Deutsche Grammophon Gesellschaft was founded in 1898 by German-born United States citizen Emile Berliner as the German branch of his Berliner Gramophone Company. Berliner sent his nephew Joseph Sanders from America to set up operations. Based in the city of Hanover (the founder's birthplace), the company became a fully owned subsidiary of the Gramophone Company Ltd. in 1900 and an affiliate of the US Victor Talking Machine Company. After the outbreak of World War I in 1914, the company seceded from the Gramophone Company. Though no longer affiliated with Gramophone Company and Victor, Deutsche Grammophon retained the "His Master's Voice" trademark featuring Nipper the dog for use in Germany until the late 1940s; for several years following its secession, the company even continued selling recordings made from pre-war matrices owned by the Gramophone Company and Victor.
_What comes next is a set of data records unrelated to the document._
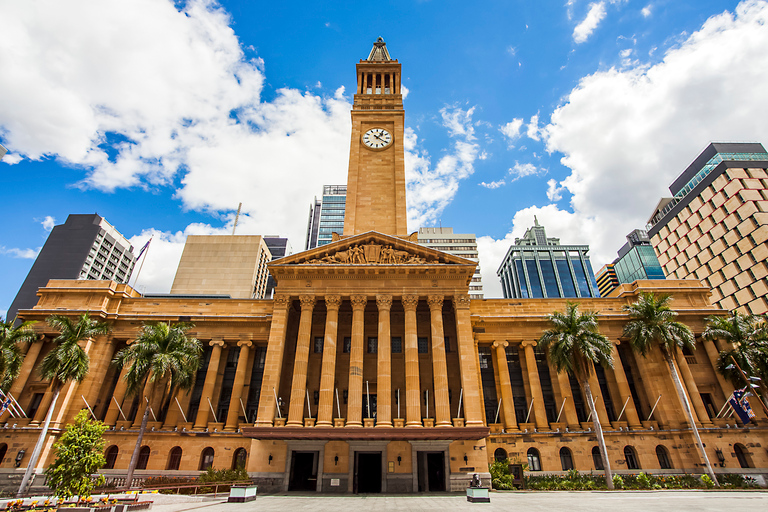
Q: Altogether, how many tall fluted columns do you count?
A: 6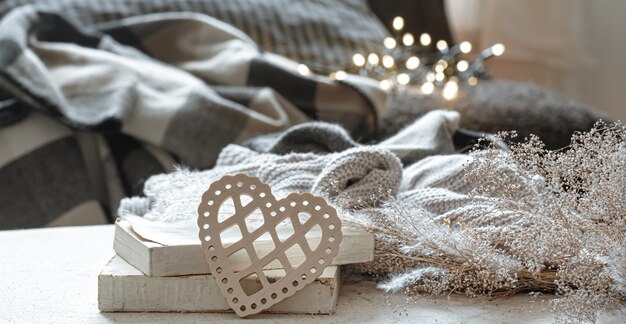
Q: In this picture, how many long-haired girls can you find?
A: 0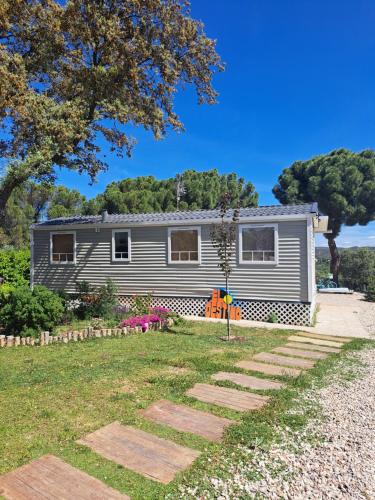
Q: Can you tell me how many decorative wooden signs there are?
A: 1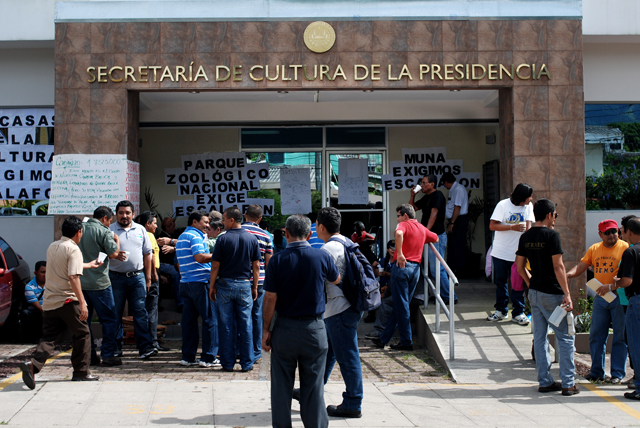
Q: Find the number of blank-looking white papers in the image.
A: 2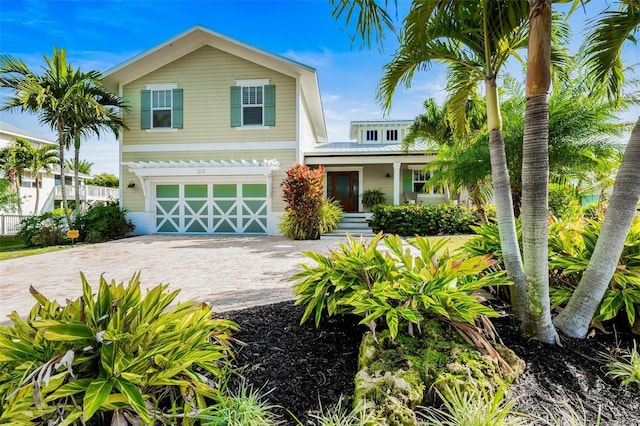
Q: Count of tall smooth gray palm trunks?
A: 3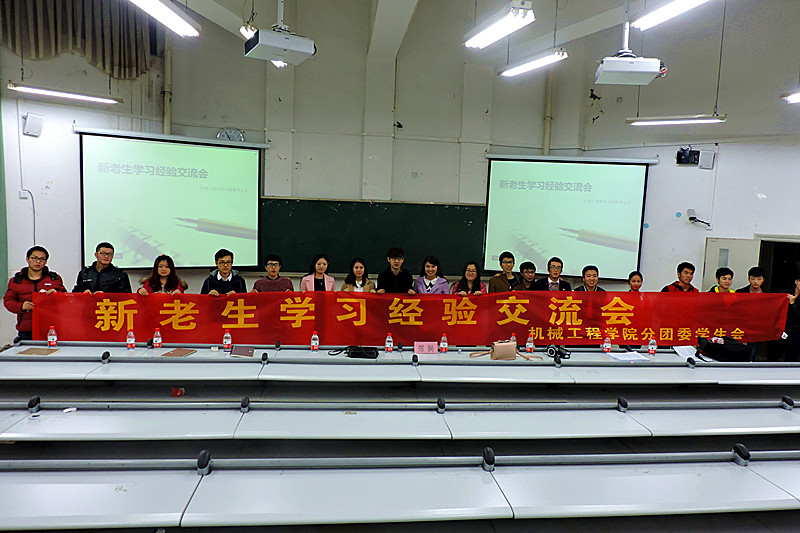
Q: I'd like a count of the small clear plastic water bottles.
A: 11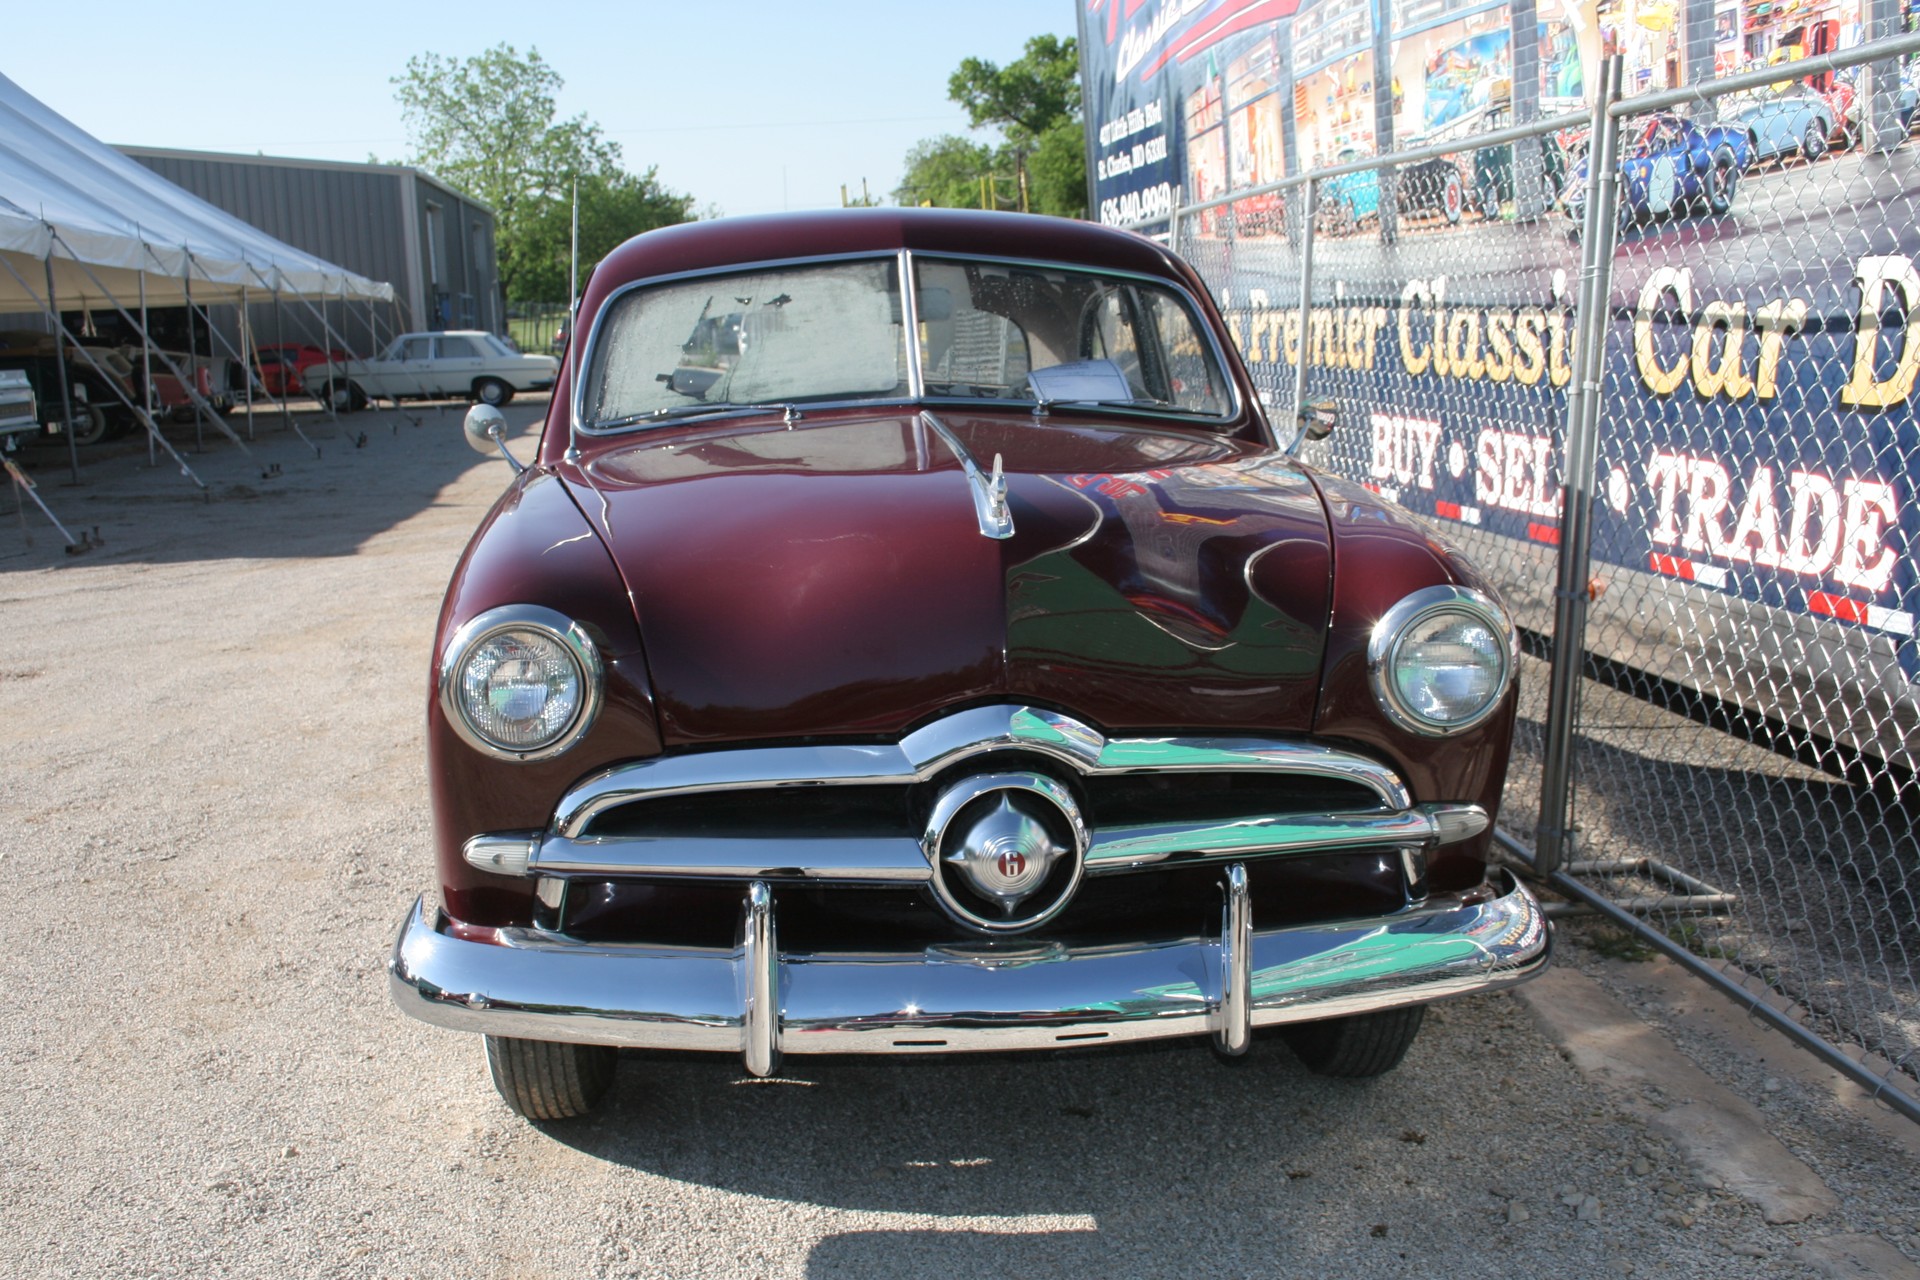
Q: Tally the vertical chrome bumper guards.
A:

In 1941, Deutsche Grammophon was purchased by Siemens & Halske. In 1949, Deutsche Grammophon sold the German rights of the His Master's Voice trademark to the Electrola unit of EMI. The dog and gramophone were replaced by the crown of tulips, designed by Siemens advertising consultant Hans Domizlaff. The distinctive yellow cartouche banner, occupying almost a third of each recording's cover, first appeared in 1957 and was a staple of the majority of its full-price recordings until the early years of the 21st century, when it all but disappeared from new releases. It has since enjoyed something of a revival in newer recordings.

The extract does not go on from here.